Des colporteurs pionniers en Piémont-Sardaigne

    Début août 1853, le correspondant genevois du London Christian Times présentait aux lecteurs de son journal les tentatives de colportage biblique effectuées par la Société Biblique de Genève en Savoie. Rappelons que, jusqu’en 1860, les départements de la Savoie, de la Haute-Savoie et des Alpes-Maritimes étaient partie intégrante du Royaume de Piémont-Sardaigne. Ce n’est qu’à la suite du traité de Turin et du plébiscite du 23 avril 1860 que ces territoires francophones sont devenus définitivement français.

    La Société Biblique britannique et les Genevois avait jusque-là pu fournir discrètement en Bibles les protestants piémontais et savoyards qui étaient tout juste tolérés sous la monarchie de Turin. Ces héritiers spirituels de Pierre Valdo et de Guillaume Farel constituaient ce que l’on appelle l’Église vaudoise. Mais il était hors de question de pouvoir distribuer les Écritures au grand jour et encore moins aux populations catholiques du royaume de Piémont-Sardaigne.

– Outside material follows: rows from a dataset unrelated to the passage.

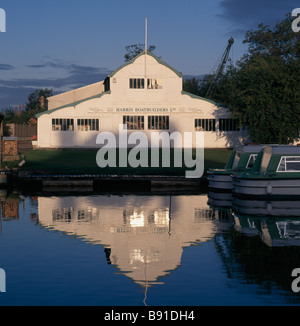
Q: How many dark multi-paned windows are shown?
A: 8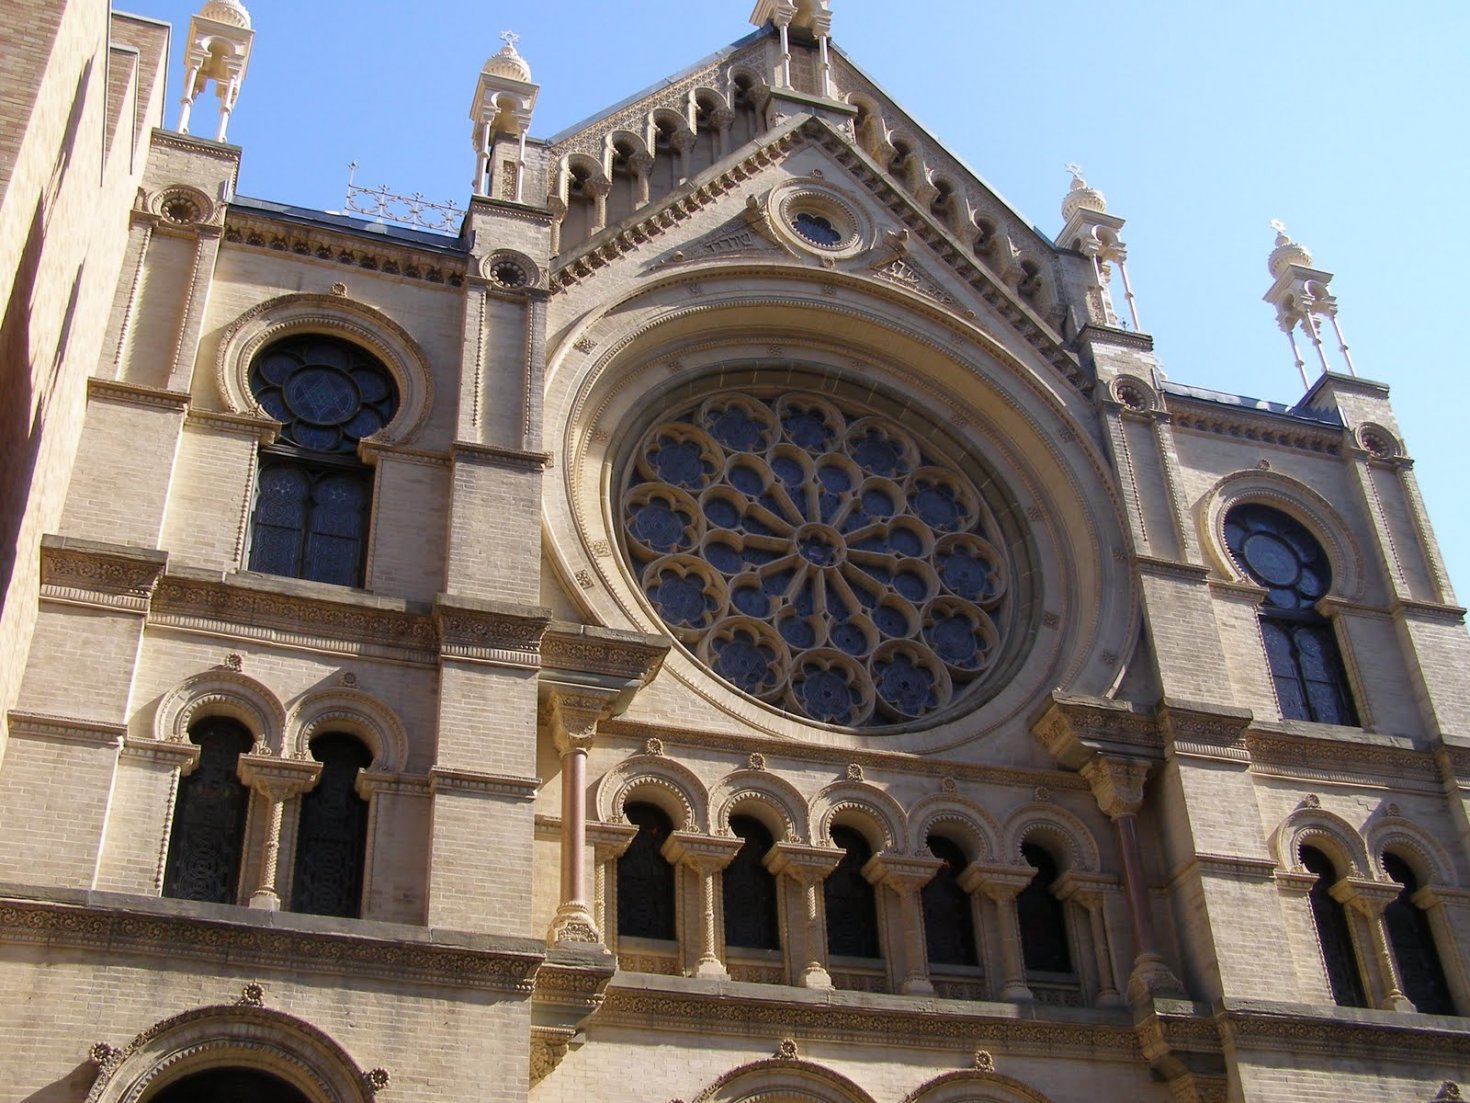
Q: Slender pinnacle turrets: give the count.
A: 5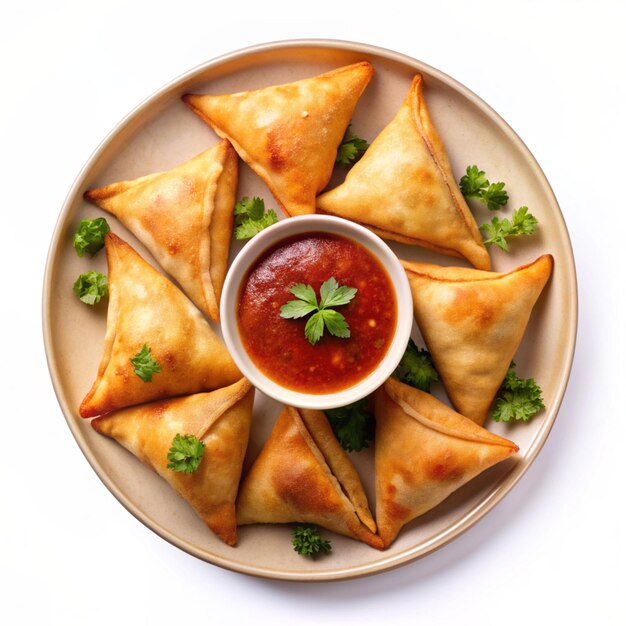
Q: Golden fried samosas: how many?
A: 8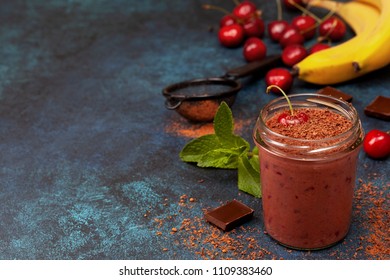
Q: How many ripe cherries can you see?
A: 15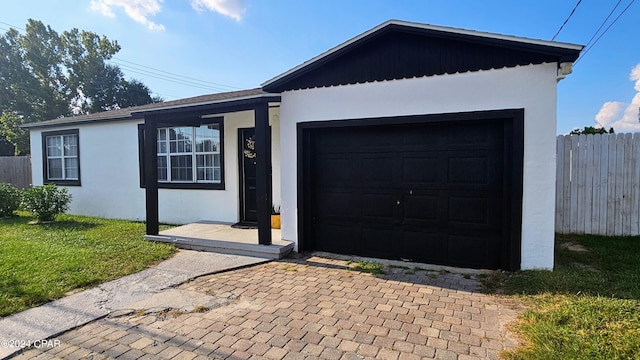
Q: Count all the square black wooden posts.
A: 2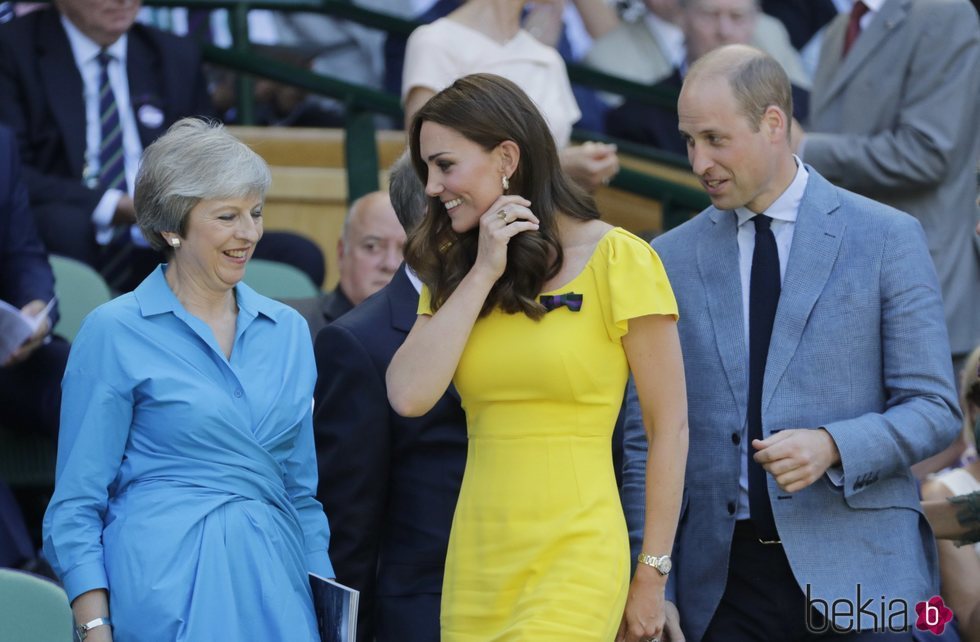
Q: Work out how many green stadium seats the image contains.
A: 3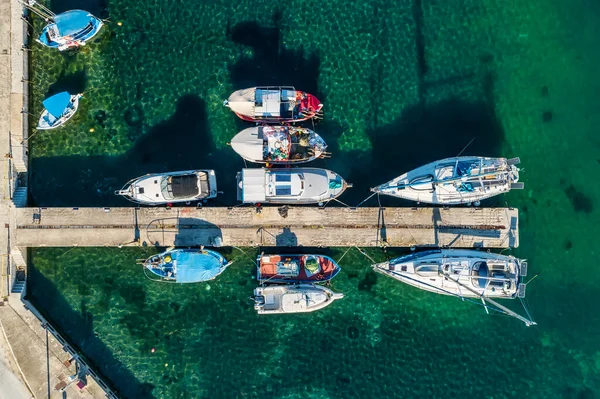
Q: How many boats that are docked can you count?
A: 11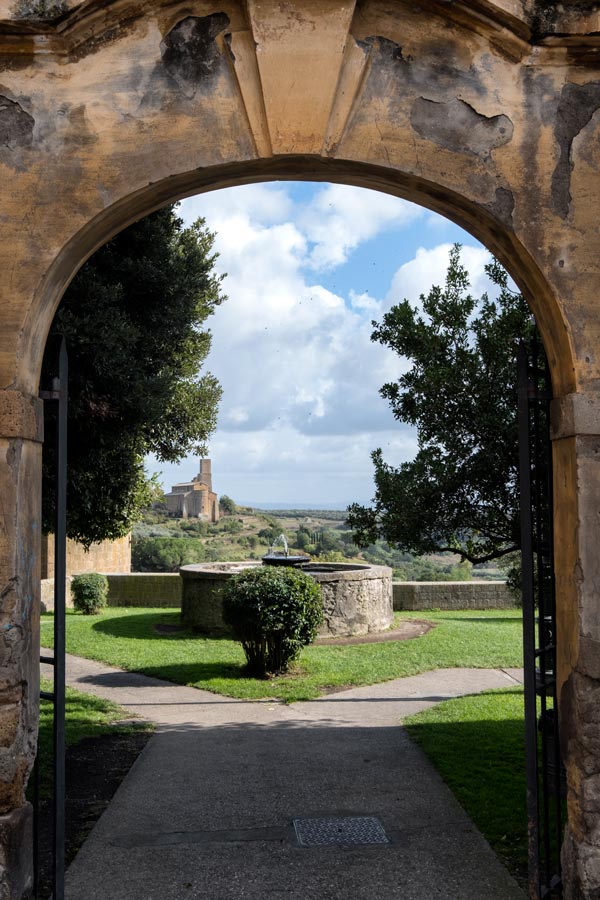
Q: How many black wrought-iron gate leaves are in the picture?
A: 2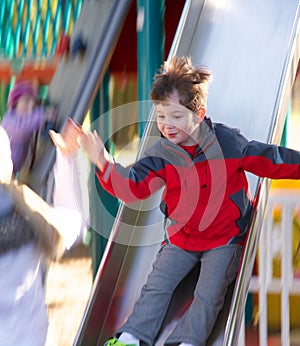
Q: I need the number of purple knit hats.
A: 1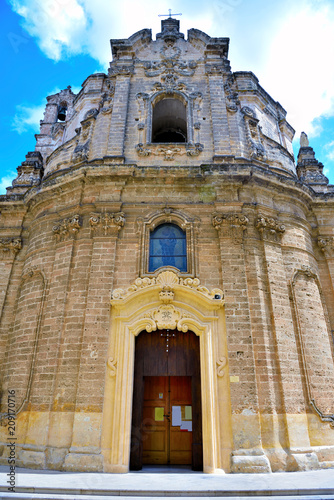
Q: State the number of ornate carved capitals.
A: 6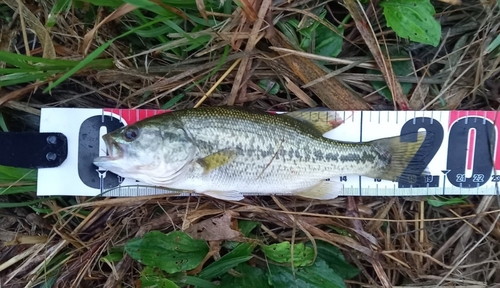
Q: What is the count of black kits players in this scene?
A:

    Au printemps 1848, un vaste et bref mouvement de liberté se répandit à travers toute l’Europe occidentale et centrale. Le roi Charles Albert (1831-1849), qui venait de concéder quelques réformes décida de ne pas s’y opposer, ce qui lui permit de conserver sa couronne. Parmi les mesures libérales qu’il avait dû instaurer figurait la liberté de la presse et la libre diffusion des écrits.

    La société Biblique de Genève décida de prendre au mot le gouvernement piémontais dirigé par le Comte de Cavour. Voici donc le récit de cette tentative telle qu’elle apparaît dans les journaux anglo-saxons :

« Désirant bénéficier de la promesse accordée par le gouvernement sarde de respecter l’importation de Bibles, la Société Biblique de Genève vient de détacher à Chambéry deux de ses colporteurs. La demande des Saintes Écritures a été telle que 1500 exemplaires en ont été vendus en l’espace de 15 jours, diffusés soit par les colporteurs, soit au domicile de l’éditeur du Glaneur[1]. Sur ces 1500 volumes, 1000 étaient des Bibles et 500 des Nouveaux Testaments, tous dans la version De Sacy.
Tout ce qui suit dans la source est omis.